The Royal Palace was commissioned by King Zog in 1936 to serve as the official residence of the Royal Family and Court. The Palace is situated near Tirana on a hill in Sauk, a few hundred meters from the Royal Mausoleum, on land owned by the Royal Family. It was initially designed by three Italian architects, including Giulio Berte and later by the Florentine Arch. Gherardo Bosio.
Architecturally, the Palace belongs to the monumental rationalism style and is unique in its genre, not only in Albania but in the wider sphere of Fascist architecture. The original Art Deco furniture remains untouched.
King Zog and Queen Geraldine never settled in the Palace, as was planned, after the birth of the Crown Prince, as Albania was invaded by the Italian Fascist Dictator Benito Mussolini on the 7th of April1939.
In October 2016, the Crown Prince and Crown Princess organized their wedding reception and the official wedding dinner within the premises of the Palace. Since then, they have held other activities there as well.
On the Palace grounds, just a few meters from the main building, stands the Queen Geraldine chapel. The chapel was renovated with the support of the Royal Family and friends in conjunction with the Albanian State.
Currently the palace is used as a government protocol residence and is partially open to the public.
The Castle in Burgajet, located in the Mat valley in central Albania, was best described as a solid rectangular building with two small wings facing into a courtyard, surrounded by high mountain peaks which acted as a natural defense.

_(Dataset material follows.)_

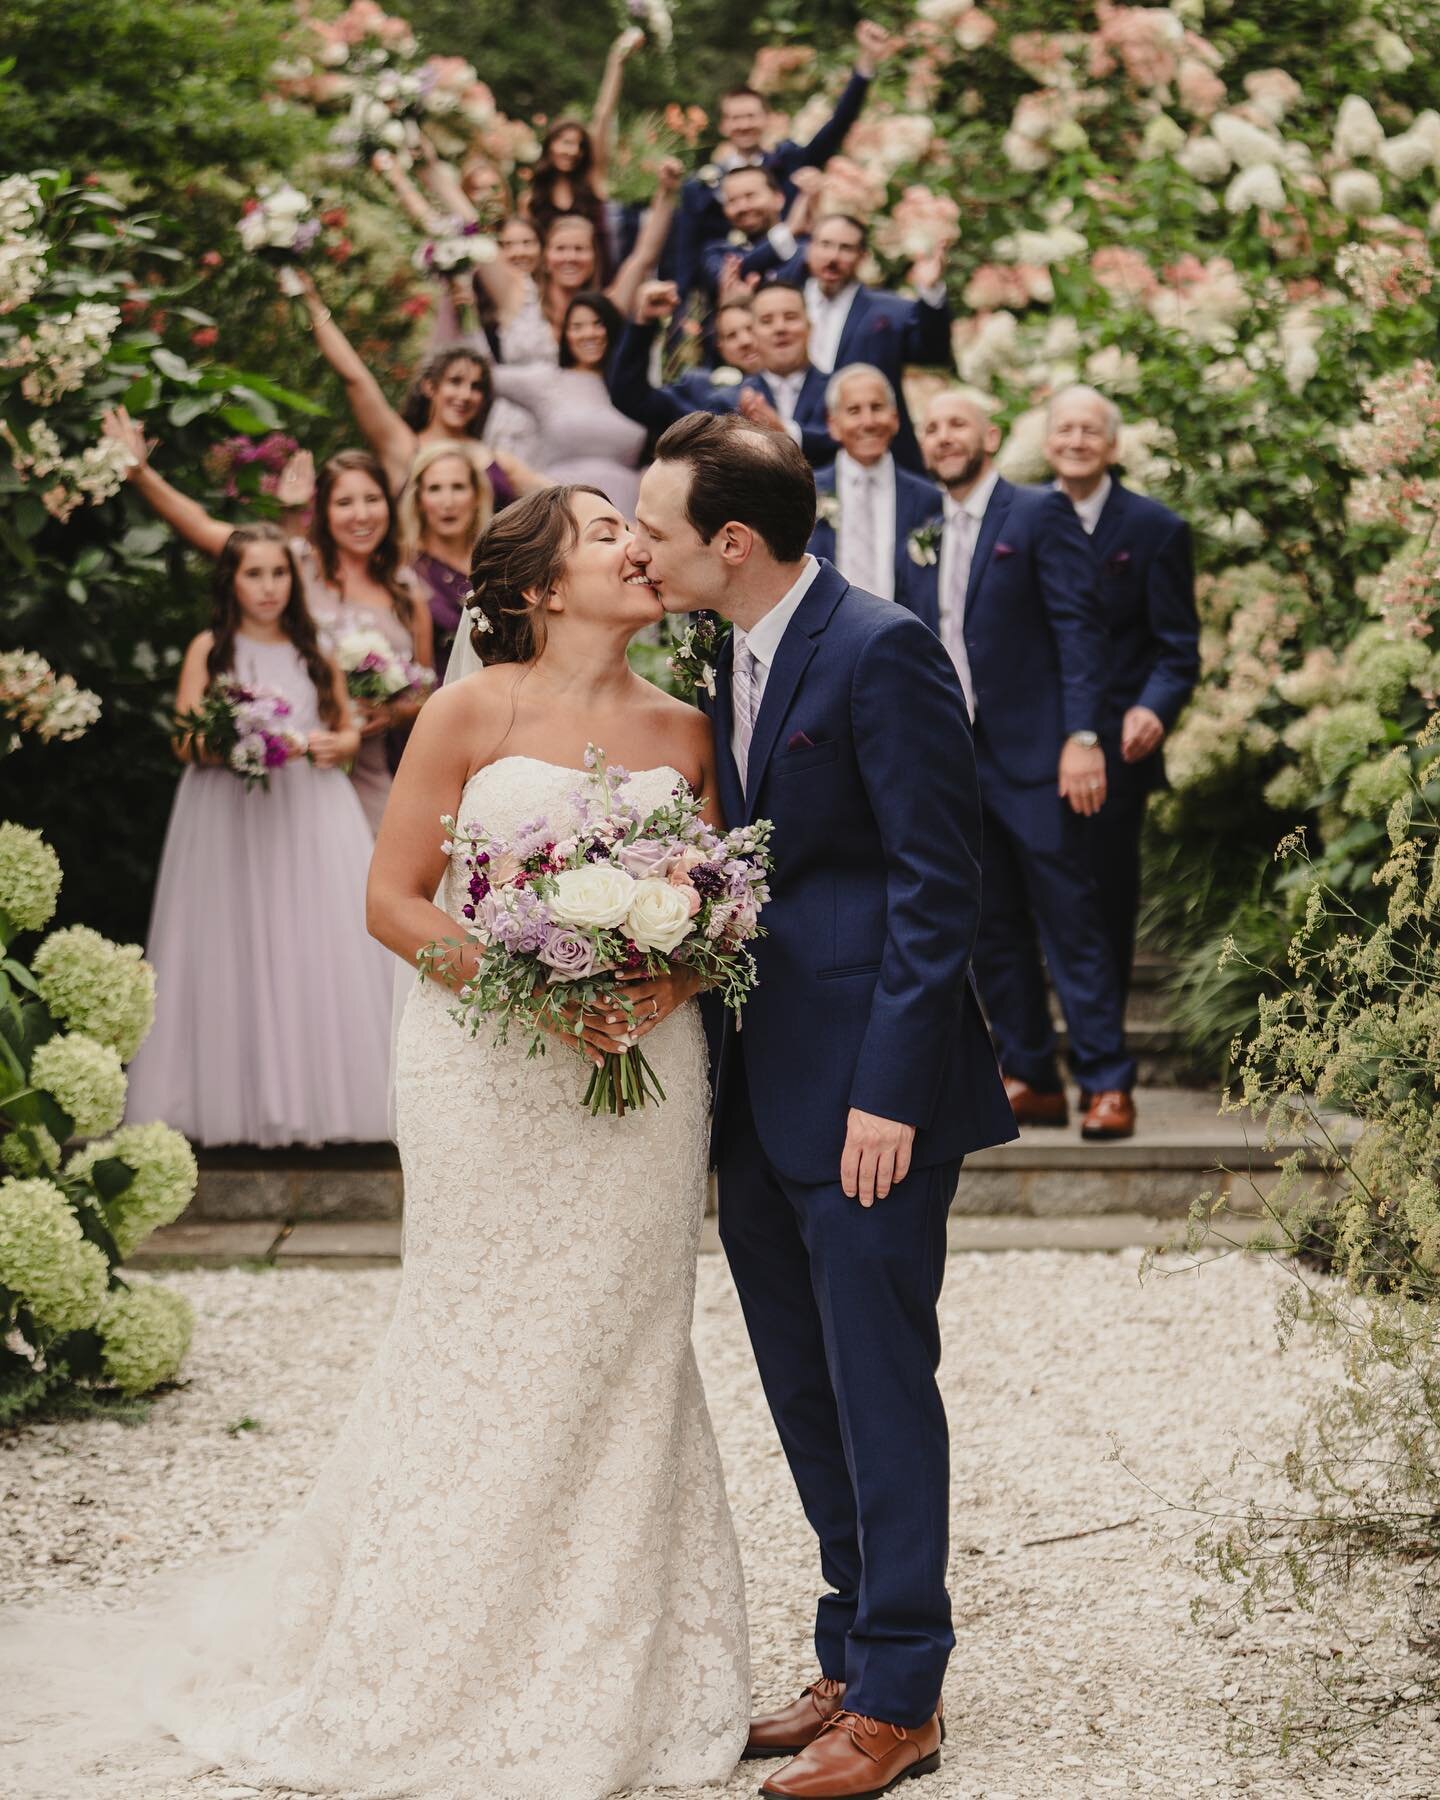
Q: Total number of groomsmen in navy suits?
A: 8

The village of Burgajet, located approximately eleven kilometers from the city of Burrel, was an economic center of the valley, covering a large area of what has now become the commune of Lis.
The village used to boast 600 homes, with the famous Zogolli Sarajet (castle) controlling the surrounding hills from above. The Castle’s name possibly comes from the German crusader origins meaning the "City of Life".

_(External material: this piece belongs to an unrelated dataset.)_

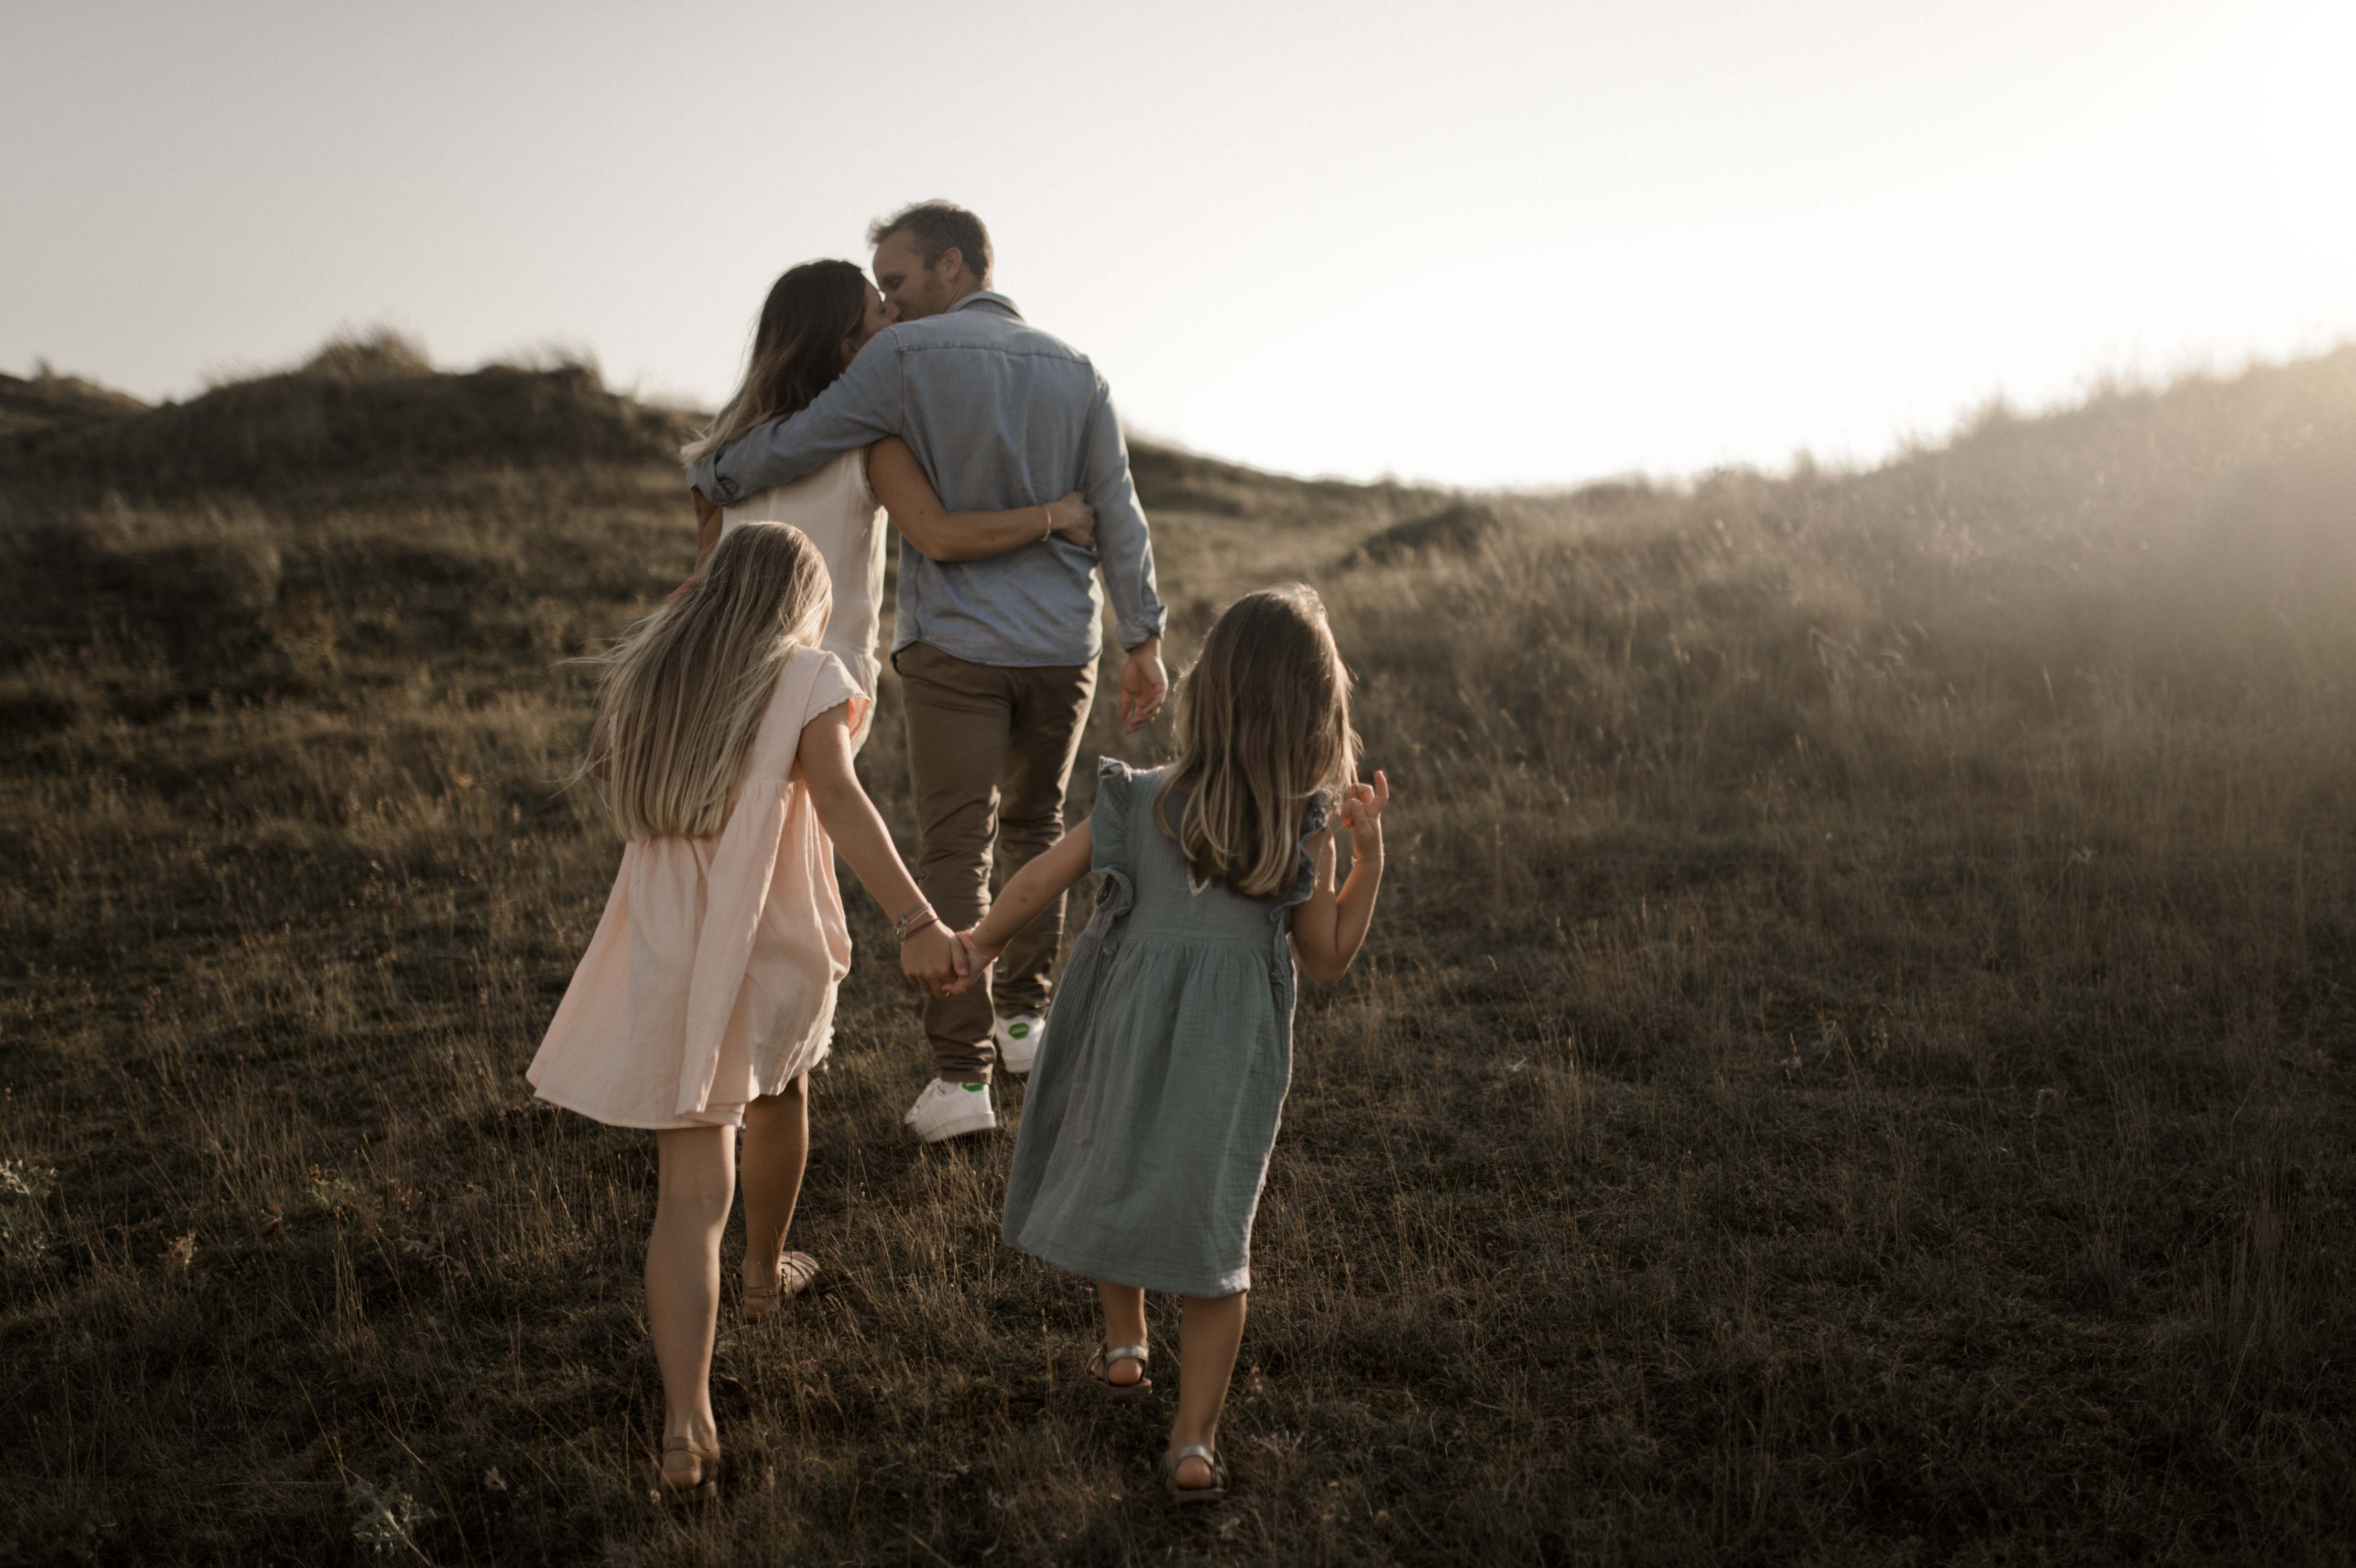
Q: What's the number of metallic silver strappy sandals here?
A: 2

The Castle was set on fire twice by invaders at the beginning of the 20th century, and King Zog was never able to fully reconstruct it before the 1939 fascist invasion and the eventual exile of the Royal Family.

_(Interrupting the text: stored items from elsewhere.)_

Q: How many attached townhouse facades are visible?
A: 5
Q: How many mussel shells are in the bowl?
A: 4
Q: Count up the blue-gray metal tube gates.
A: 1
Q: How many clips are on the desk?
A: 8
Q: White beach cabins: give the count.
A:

In 1945 the communist dictator, Enver Hoxha, ordered the castle to be demolished. The hillside is thus stripped of any signs of its historical past. The castle’s marble stones were later used to build the sidewalks of the city of Burrel.
The Royal Family has since protected the grave of Xhemal Pasha Zogu (King Zogs late father) and there are plans by the family to build a museum and home on the site.
The Royal Residence in Tirana was commissioned by King Zog in 1929 and designed by the Austrian architect “Kohler”. Located in the centre of the capital city, it is currently the main residence of the Royal Family.
The residence has a complex architectural design of exceptional beauty. Its’ mosaics and original floorings are Italian and in perfect condition.
In 2006 the residence was returned to the Royal Family by the State Lands Commission. Within the Royal Compound there is a restaurant open to the public and offices.
The Villa is situated near the shore of Lake Shkoder and is surrounded by tall pine trees. The villa was a gift from the merchants of Shkoder to King Zog.
His Majesty was known to have stayed only one night in the villa because of security concerns due to its proximity to the Montenegrin border.
In 1997 the villa was vandalized as Albania went through a period of anarchy. The Royal Family is currently seeking the return of the Villa through the Albanian State Lands Commission and the Judicial Courts.
The Royal Mausoleum is located within the Tirana Park on the Artificial Lake. It was designed by Qemal Butka and first inaugurated on the 30th of December 1935, approximately one year after the death of the Queen Mother Sadije Toptani, who died on the 24th of November 1934.
The Mausoleum was firstly damaged by the communists’ partisans First Brigade after the occupation of Tirana, on the 17th of November 1944. It was later demolished by the communist regime in the 1950s.
A replica of the Mausoleum was built by the Albanian Government and inaugurated on the 17th of November 2012 to commemorate the 100th Anniversary of Albanian Independence.
It now accommodates the remains of the Queen Mother Sadije Toptani, King Zog, Queen Geraldine, King Leka and Queen Susan. The Mausoleum represents the religious harmony, tolerance and coexistence which characterizes’ the Albanian Nation and the Royal Family.
The Summer Palace in Durres was designed by the Albanian architect Kristo Sotiri. Construction on the Palace was completed in 1927, with additional works completed in 1937, a few months before King Zog married Queen Geraldine.
The Palace was given to King Zog as a gift by the merchants of Durres as a gesture of good fortune and prosperity. The Palace was built in the form of an eagle, constructed on the highest point of the port city, peering towards Italy. It is famous for its Blue marble staircase and large ballroom.
Although horribly damaged during the 1997 riots, it remains a symbol of the Monarchy and a valued cultural heritage building.